### [Required work]
Collect all lines below with the string "many".

-------- Input material

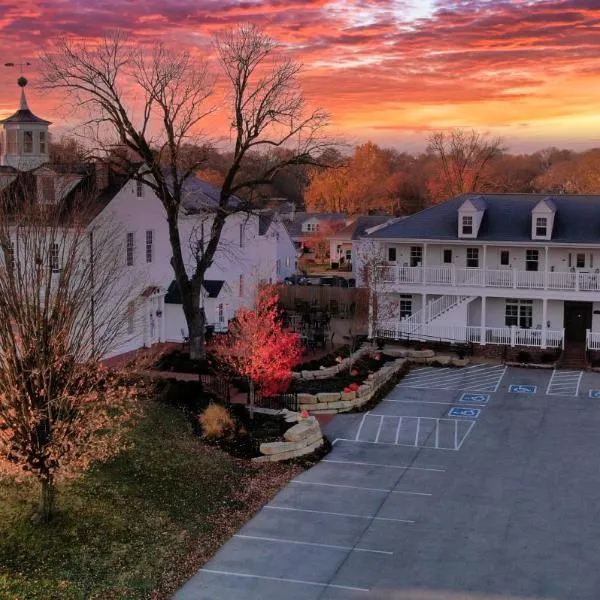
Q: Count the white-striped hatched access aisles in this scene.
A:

----------------
-------- Input material

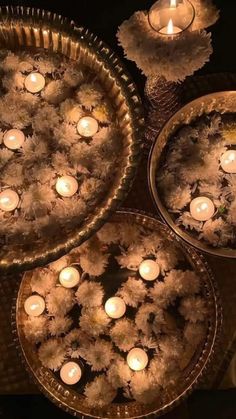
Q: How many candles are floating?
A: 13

----------------
-------- Input material

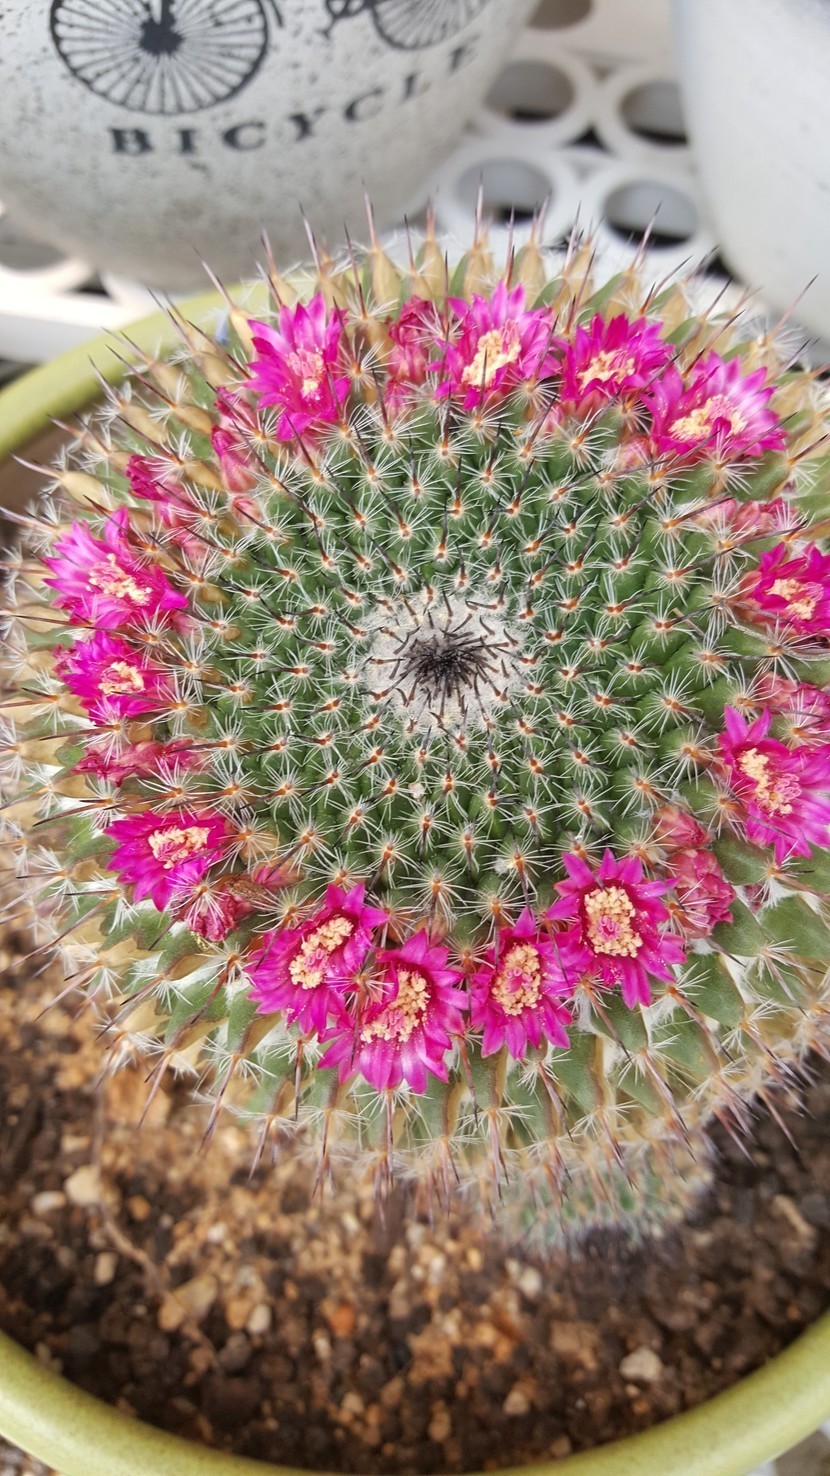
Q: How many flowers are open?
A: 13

----------------

### [Result for this exercise]
Q: How many candles are floating?
Q: How many flowers are open?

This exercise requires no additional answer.